Many agree with him arguing that women's ordination is a Donatist heresy and should be repudiated. The Anglican Mission's resident theologian, the Rt. Rev. Dr. John Rodgers wrote a definitive paper on the subject concluding that women should not be ordained either to the episcopacy or the priesthood (only to the Diaconate).
He wrote to Catholic blogger and history professor William Tighe saying, "I have been reassured that AMIA remains firmly within the position we took earlier. The apparent confusion concerning AMIA is that Archbishop Kolini, much honored and beloved by all of us, is of a different opinion and has set up ways in which people and congregations under his care can ordain women. These congregations are not members of AMIA, but the clergy can be under Kolini and officially in the clerical list of Rwanda and may also be members of ACNA, which at present includes ordained women and ordains women, but does not consecrate women as bishops."

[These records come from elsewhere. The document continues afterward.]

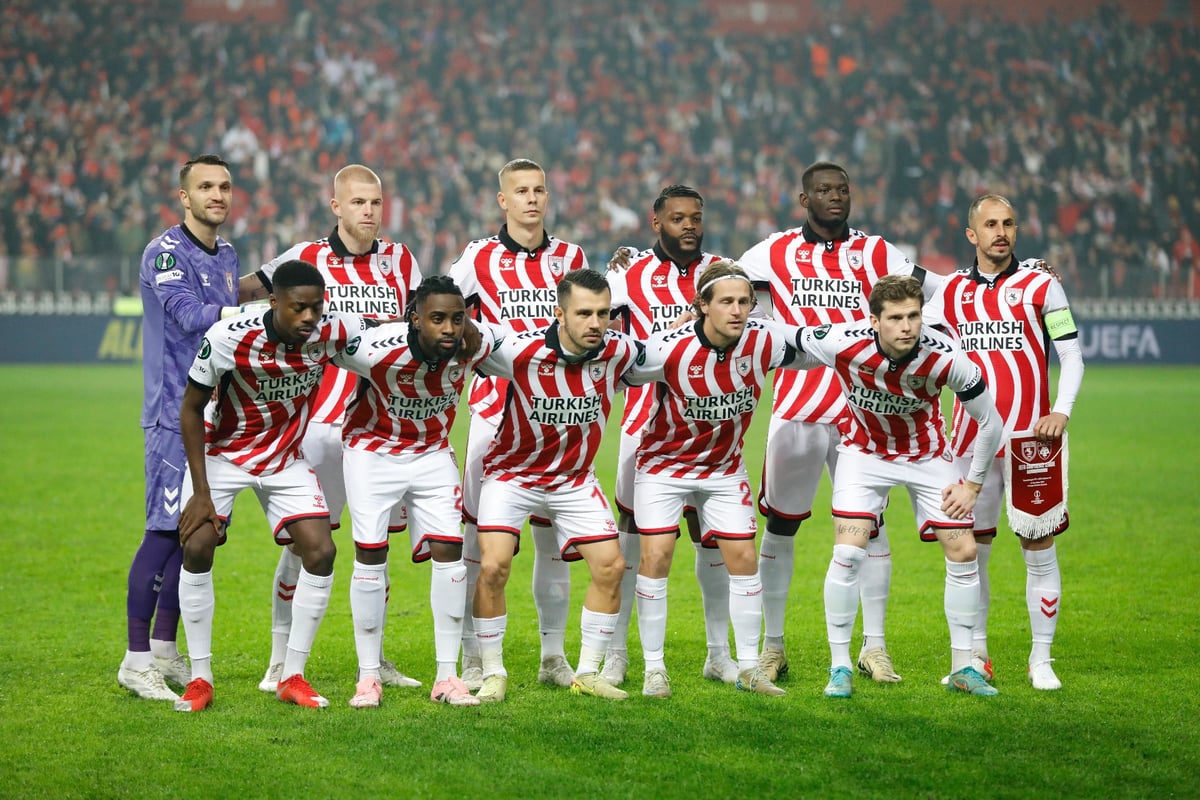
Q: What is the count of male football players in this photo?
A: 11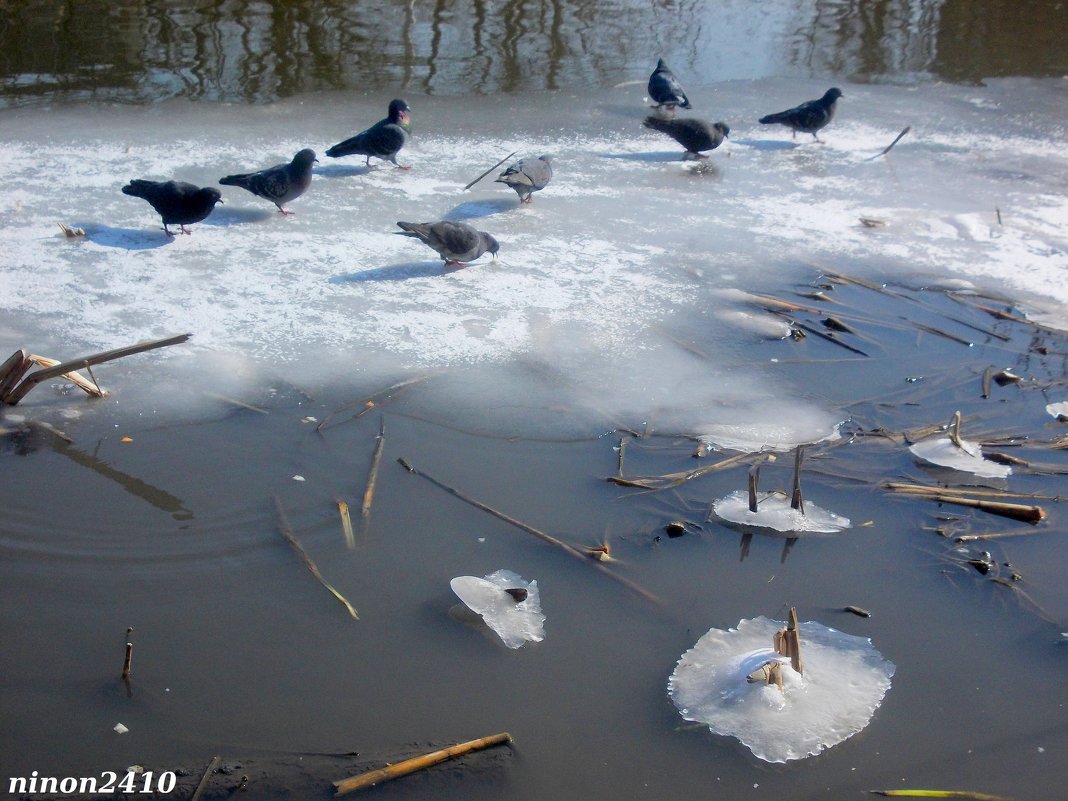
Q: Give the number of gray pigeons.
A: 2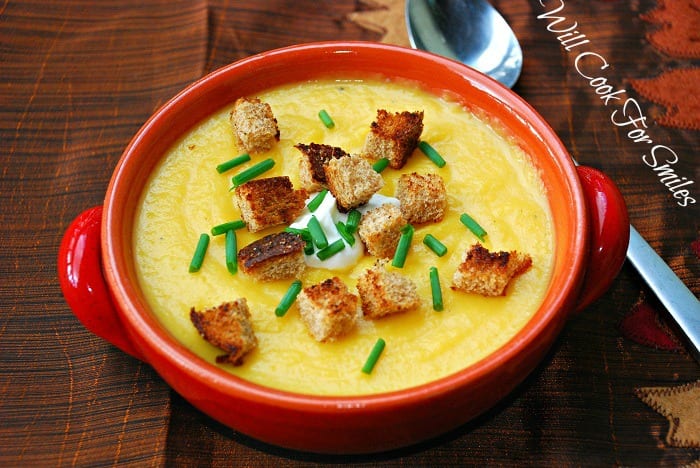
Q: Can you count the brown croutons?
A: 12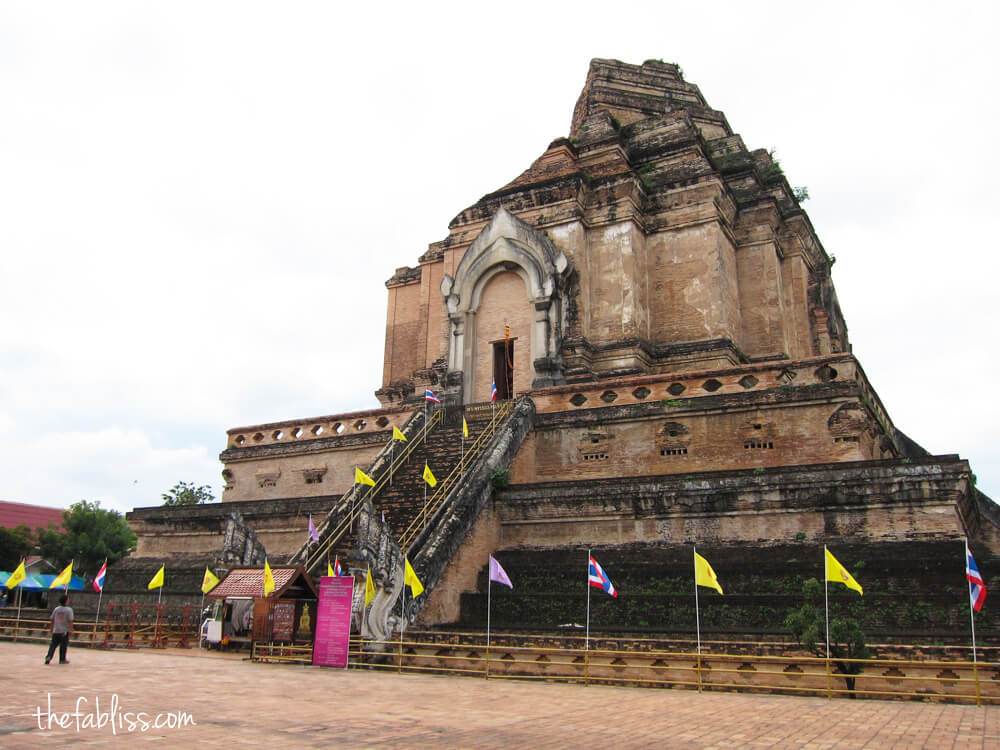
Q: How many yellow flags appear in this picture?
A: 14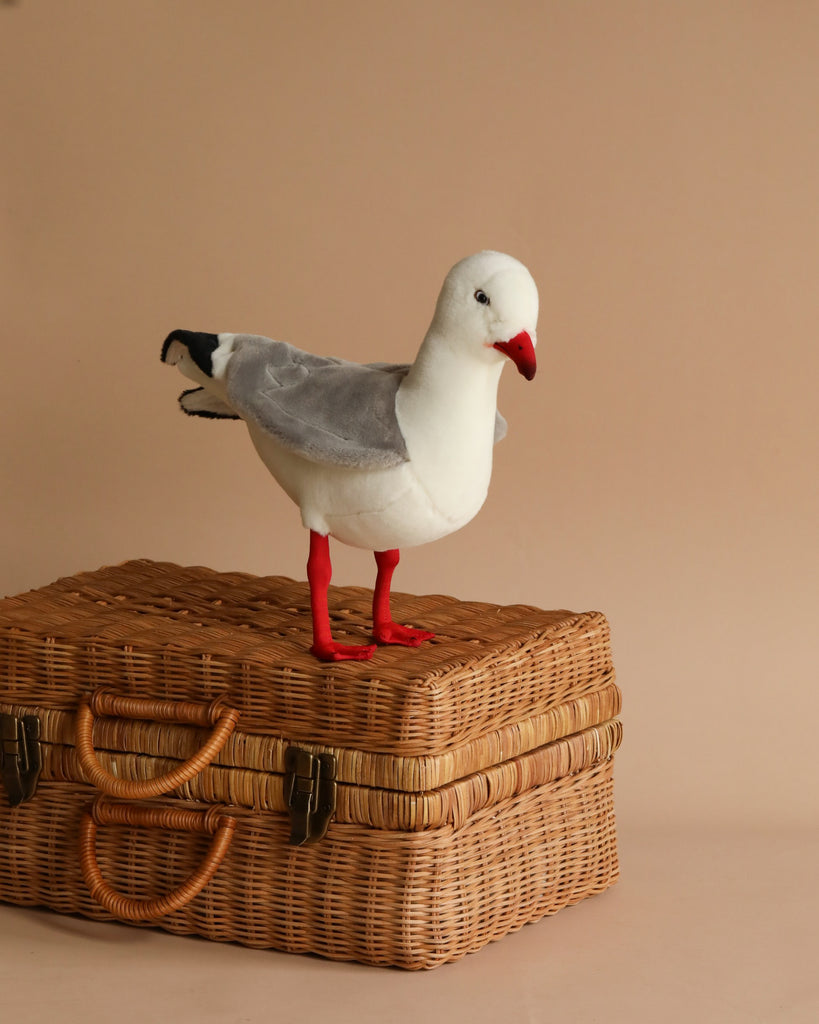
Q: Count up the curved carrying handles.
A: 2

Rodgers said the issue was "most difficult and painful" and would be addressed by the Council of Bishops.
"The issue is not being neglected and will be seriously addressed. I know that for many in the Council of Bishops simply agreeing on diversity on this issue is unacceptable, so, as one bishop referred to it, 'the elephant in the middle of the room' is now coming up for serious address."
Not everyone agrees with his view. Many evangelicals believe the interpretation of certain Biblical passages relating to teaching and leadership roles includes women. The main passages in this debate include Galatians 3:28, 1 Cor. 11:2-16, 1 Cor. 14:34-35 and 1 Tim. 2:11-14, 1 Tim. 3:1-7, Tit. 1:5-9.
Increasingly, supporters of women's ordination make appeals to evidence from the New Testament that is taken to suggest that women did exercise ministries in the apostolic Church (e.g., Acts 21:9, Acts 18:18, Romans 16:1-4, Romans 16:7; 1 Cor. 16:19, and Philippians 4:2–3) and that the Biblical passages used to argue against women's ordination might be read differently when a clear understanding of the unique historical context of each passage is available.
One thing is clear, the period of open reception that sees ACNA Archbishop Robert Duncan who stands for the ordination of women and Bishop Jack Iker, a staunch Anglo-Catholic who does not, (and who has said he would pull out of ACNA if it ever ordained a woman bishop,) cannot go unresolved indefinitely.
The ordination of women to the priesthood will continue to simmer just beneath the surface of the new North American Anglican province and unless, in time, it is not fully resolved, it will erupt, bringing about its downfall.